*Problem to solve*
Filter the listing below down to the lines holding the word "does", and copy those lines.

*Data*
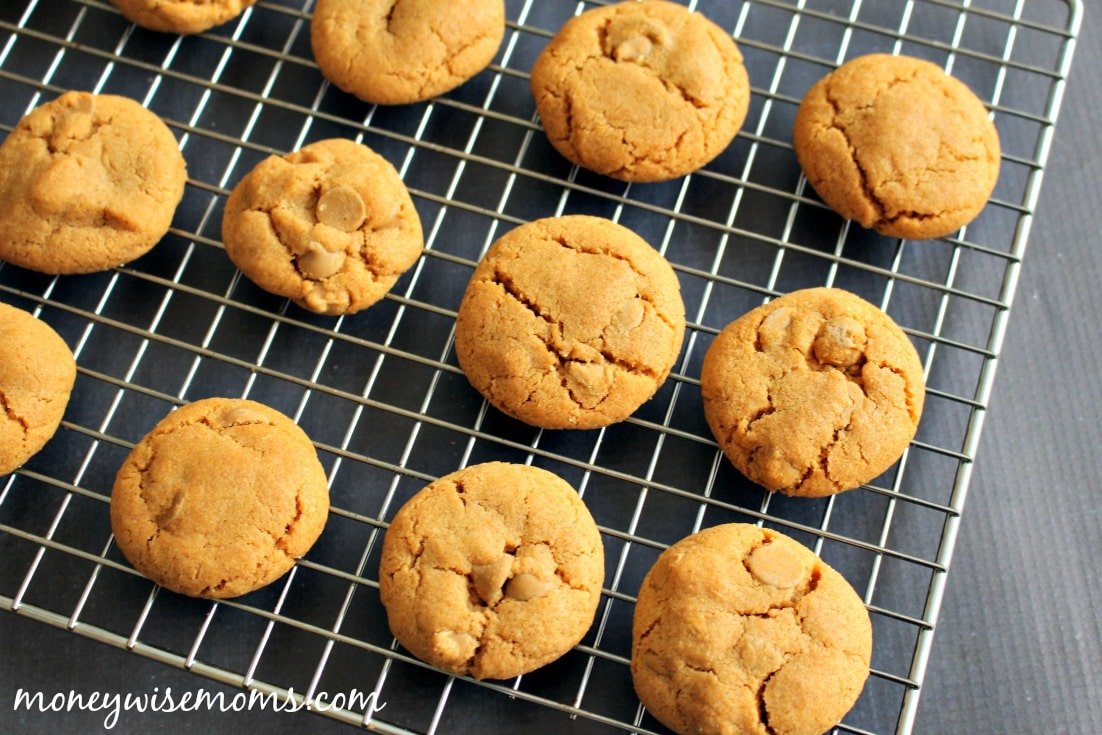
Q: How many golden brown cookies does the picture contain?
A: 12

==

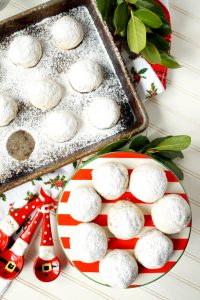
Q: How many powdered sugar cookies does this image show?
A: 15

* * *

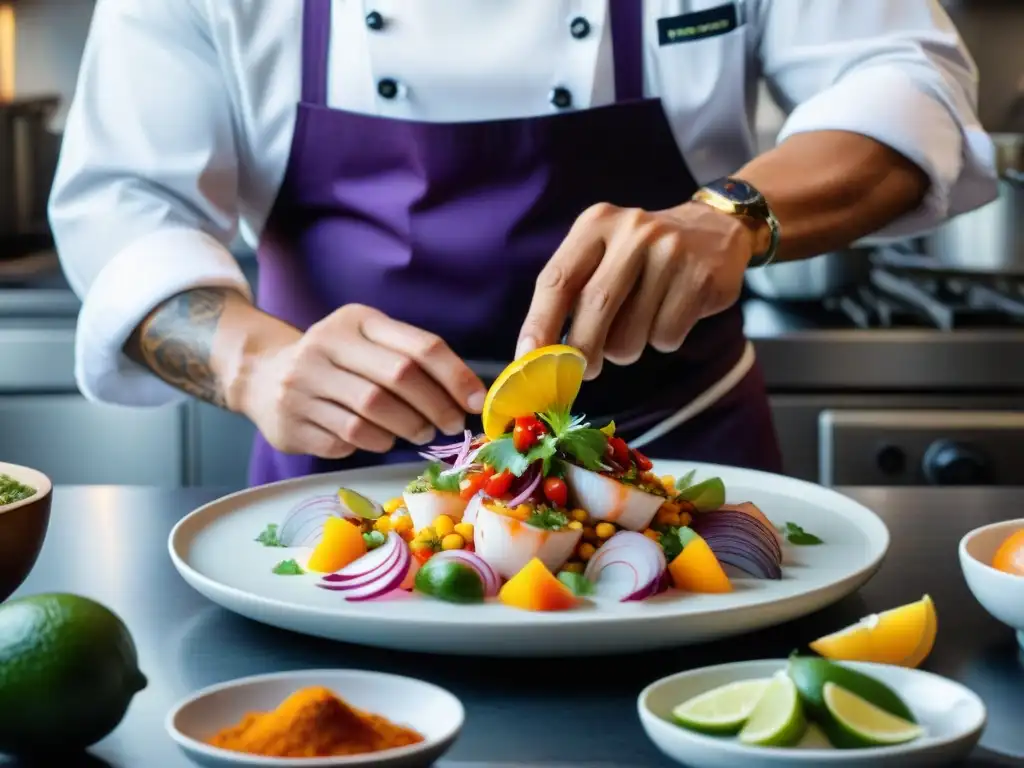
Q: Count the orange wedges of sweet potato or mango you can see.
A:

*Answer to the problem*
Q: How many golden brown cookies does the picture contain?
Q: How many powdered sugar cookies does this image show?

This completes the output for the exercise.